On the other hand, "I Dreamed a Dream" is slightly problematic. Idina Menzel, in a recurring role as Shelby, and Lea Michele, who plays Rachel, are both known for being Broadway stars. Obviously, they know how to hit all the right notes. That being said, Menzel is much, much stronger during this piece. She practically dwarfs Michele vocally, and the difference is easily noticed.
"Poker Face," from the episode "Theatricality," pairs Menzel and Michele together once more. The balance is better, so the singers are heard more evenly. With only a piano as the accompanying music, their strength is toned down a bit. It works nicely.
Jonathan Groff, who plays Jesse St. James, is a relative newcomer to the show. He is a bit more well known for his work in Spring Awakening, the Broadway musical which earned Groff a Tony nomination. He gets his chance to sing "Hello" with his SA costar Michele. The pairing is one of two musical equals with a rich sound. Each note is perfectly sung, Groff's solid baritone blending with Michele's sweet soprano.

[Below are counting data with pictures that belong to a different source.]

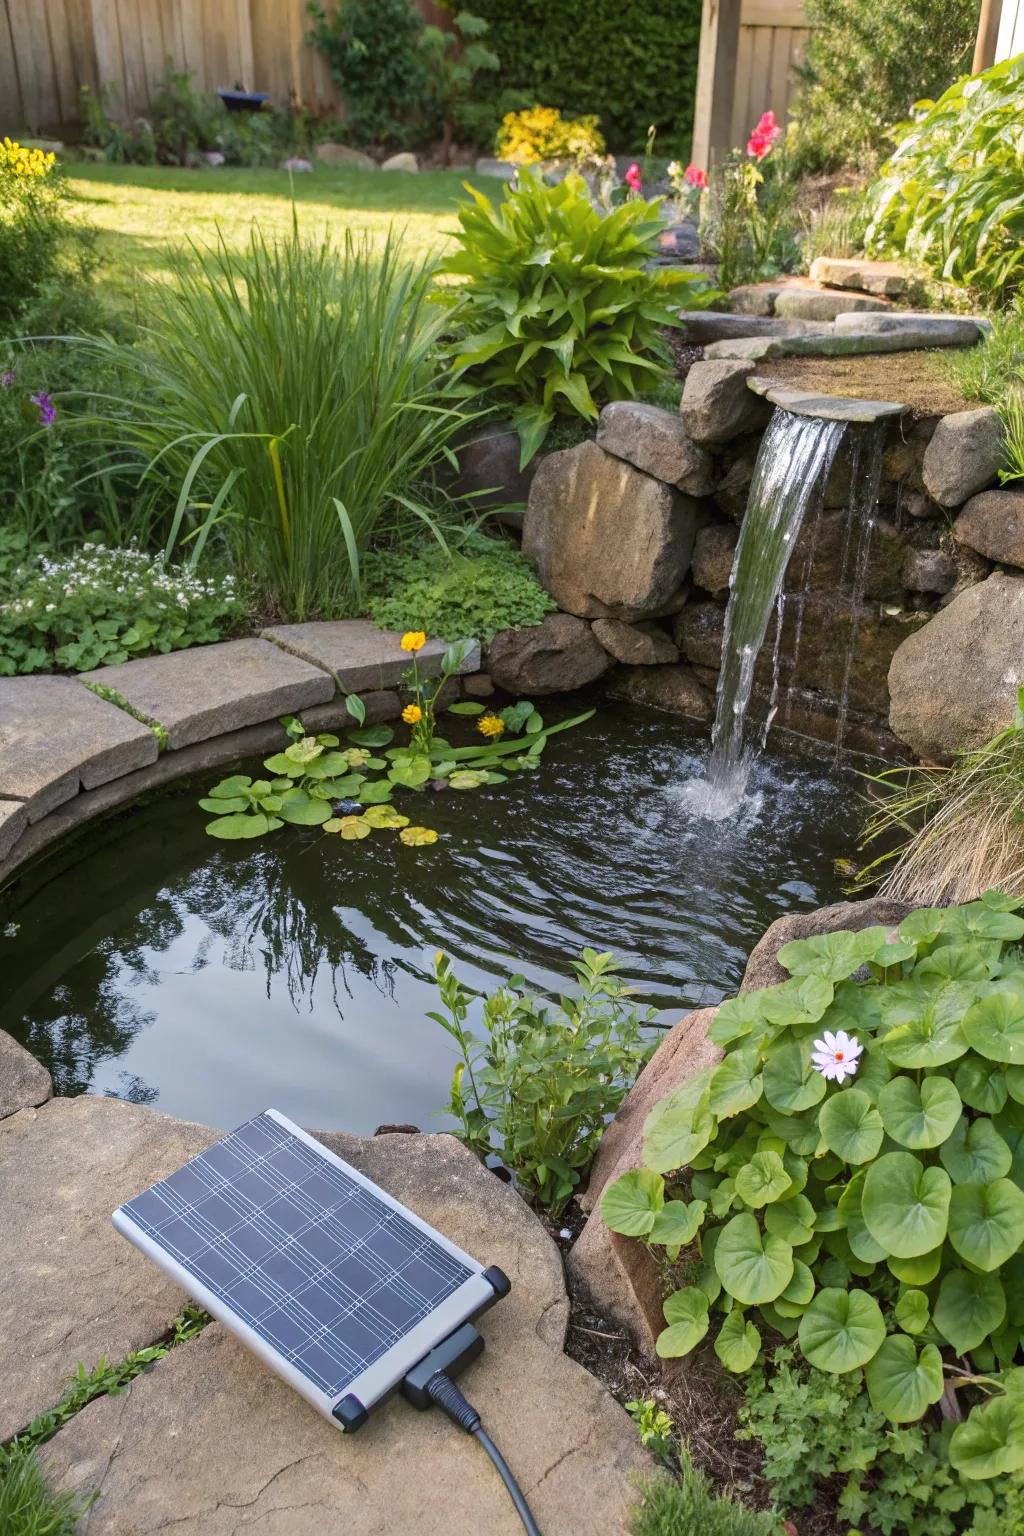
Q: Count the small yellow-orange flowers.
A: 3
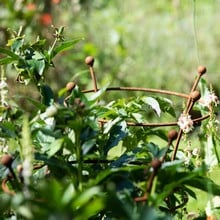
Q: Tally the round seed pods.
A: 7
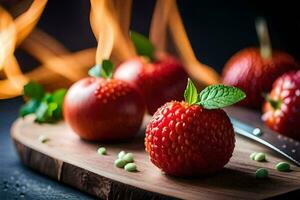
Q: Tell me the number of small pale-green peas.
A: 11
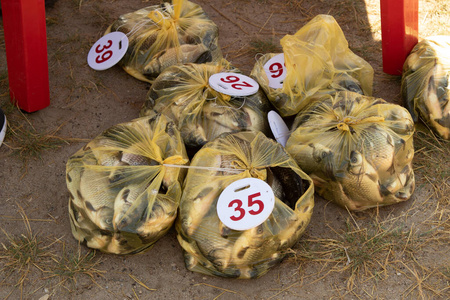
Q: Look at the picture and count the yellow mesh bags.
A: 7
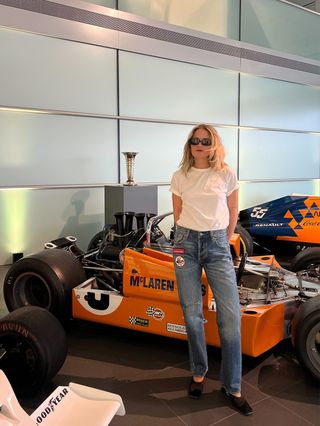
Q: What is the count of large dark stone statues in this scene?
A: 0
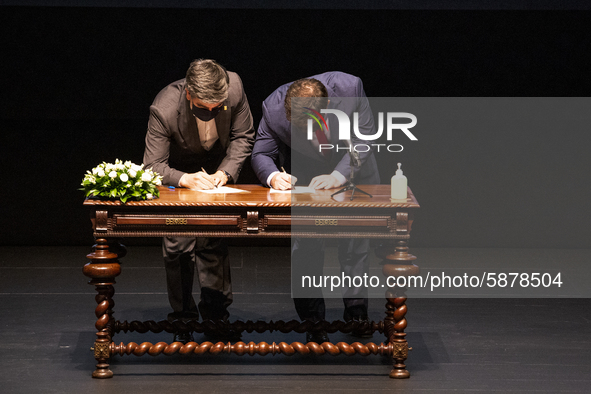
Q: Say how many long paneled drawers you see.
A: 2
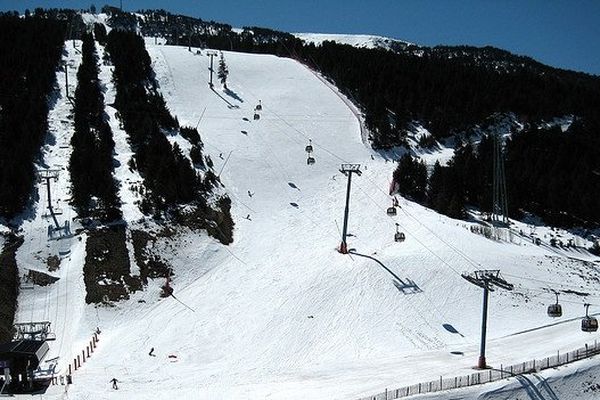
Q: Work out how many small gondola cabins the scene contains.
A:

"Physical," from the episode "Bad Reputation," is a delightful romp. Olivia Newton-John gets a chance to redo her well remembered video with help from Jane Lynch, who is seen week to week as Sue Sylvester. The opening notes come from a drummer, and pretty well resemble a beating heart. It works.
Kevin McHale shines with his version of "Safety Dance." The bouncy notes reveal a party is going on with this song. Toes are tapping away with the opening bars of this tune. It's my favorite song for being pure fun.
Not only are there great duets on this CD, solos let the spotlight shine on those Glee cast members who have been on the show as relative unknowns. While they may not sing the lead from week to week, talent deserves a chance to shine.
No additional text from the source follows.